The study’s findings, published in the journal Obesity, indicate that the procedure may help to intervene before obesity becomes life threatening to patients.
To assess the safety and effectiveness of Lap-Band in an expanded group of patients, and included 149 individuals from seven surgical centres with a BMI 35 to 39.9 without an additional condition, or a BMI o30 to 34.9 with at least one obesity-related condition. All patients had failed prior weight loss attempts.
The primary effectiveness endpoint required that >40% of subjects achieve ≥30% EWL at one year. Secondary endpoints included assessment of comorbidities and quality-of-life.
The majority of the patients were female (90.6% were female) and presented with a mean BMI 35.3. At one year, 84.6% of subjects achieved ≥30% EWL (p<0.0001), with 65.0% mean EWL and 66.4% of subjects were no longer obese (BMI<30).

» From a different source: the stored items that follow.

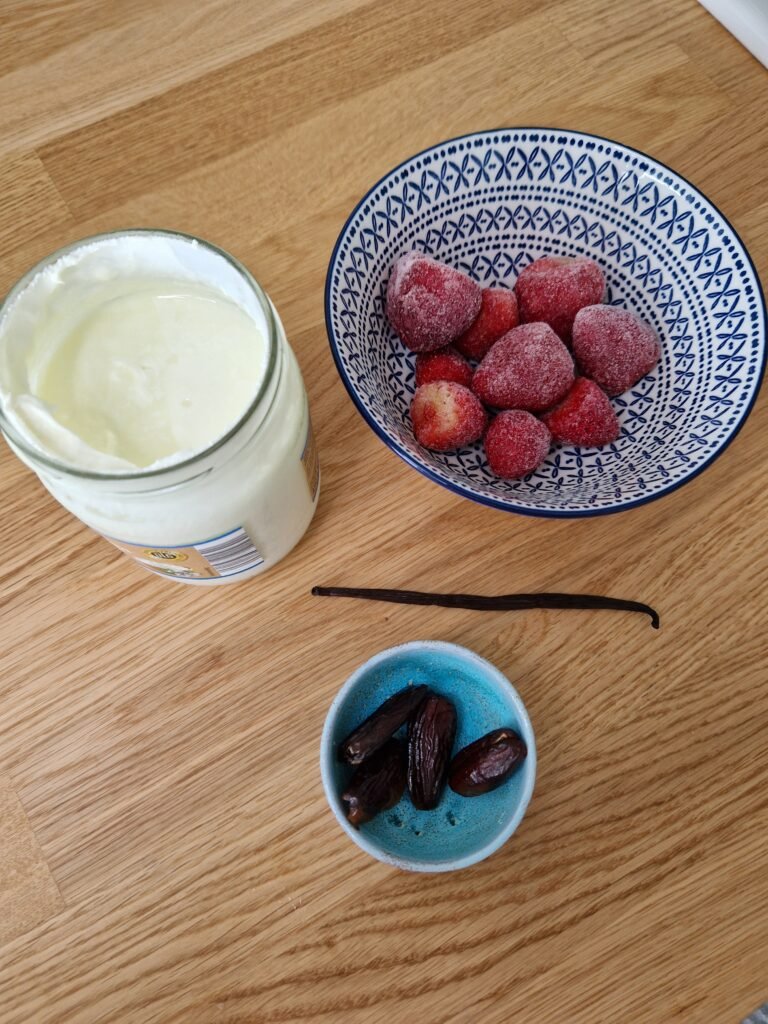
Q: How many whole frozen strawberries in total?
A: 9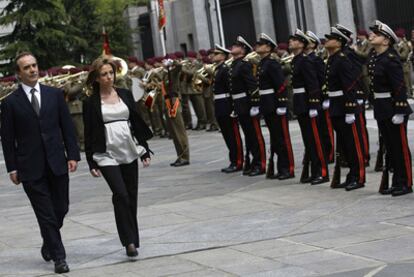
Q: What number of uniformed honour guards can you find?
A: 8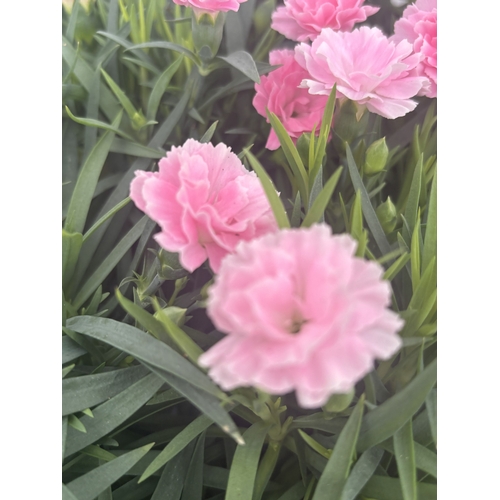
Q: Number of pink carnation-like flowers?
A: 7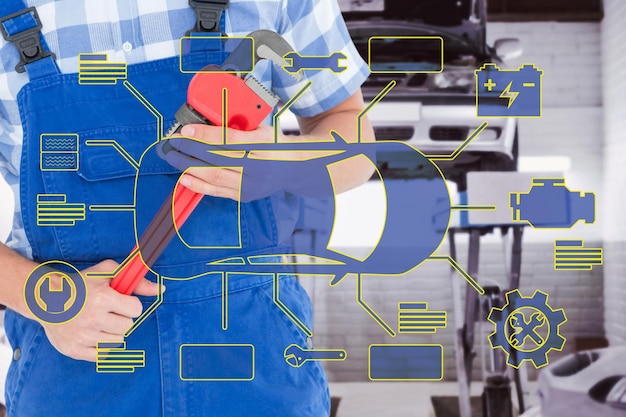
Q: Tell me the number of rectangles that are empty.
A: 4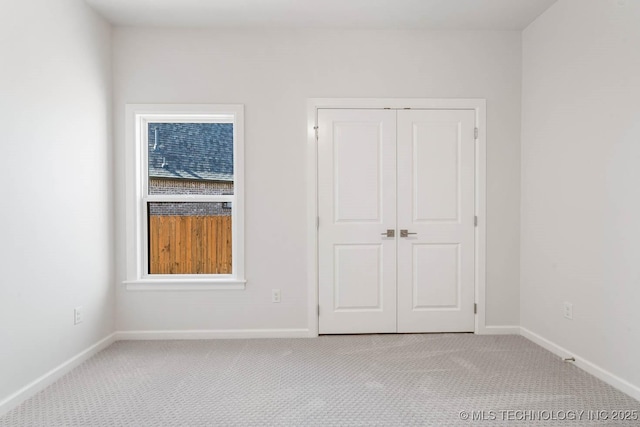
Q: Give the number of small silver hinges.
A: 6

Baseline comorbidities improved at one year for 64.4% with dyslipidemia, 59.6% with hypertension, and 85.7% with diabetes. Quality-of-life also improved (p<0.0001). Most side effects were mild to moderate and resolved within one month.
The researchers also found that the one year results were maintained or improved at two years, and that each additional 10% weight loss at year two was linked with a decrease in triglycerides by 13.7mg/dL, blood sugar levels by 3.5mg/dL and systolic blood pressure by 3.3mmHg. Five subjects (3.4%) had explantations.
“LAGB is safe and effective for people with 30-39.9 BMI, with weight loss and comorbidity improvement through at least two years,” the authors concluded.
"The results of this study convinced the FDA that early intervention in the continuum of obesity is the right thing to do: treat before people go on to develop serious comorbid conditions of obesity," he said.
He added that this and similar studies prompted the American Society for Metabolic and Bariatric Surgery to issue a position statement endorsing weight loss surgery for patients with moderate obesity who have failed non- surgical methods of weight loss.
"The next step is to get the private insurers and Medicare, who continue to rely on guidelines established in 1991, to review the incontrovertible literature, take down the barriers to the necessary treatment for this disease, and offer the hope of a cure to 27 million Americans," said Michaelson.
However, in an accompanying editorial, Drs David Arterburn, Group Health Research Institute in Seattle, and Melinda Maggard, University of California Los Angeles, cautioned that the long-term benefits and risks of banding in lower weight individuals still need to be determined, and that studies in higher weight individuals show weight regain starting at two years.
"There are also concerns that serious adverse events are common; including reports of removal rates as high as 5%. As the prevalence of severe comorbidities is less in this patient population, the benefits of preventing comorbidities is not known, which will require larger sample sizes to determine," they note. "Until longer-term data on the benefits and harms are available, the use of LAGB in patients with BMI o30 to 35 should be primarily reserved for clinical research studies."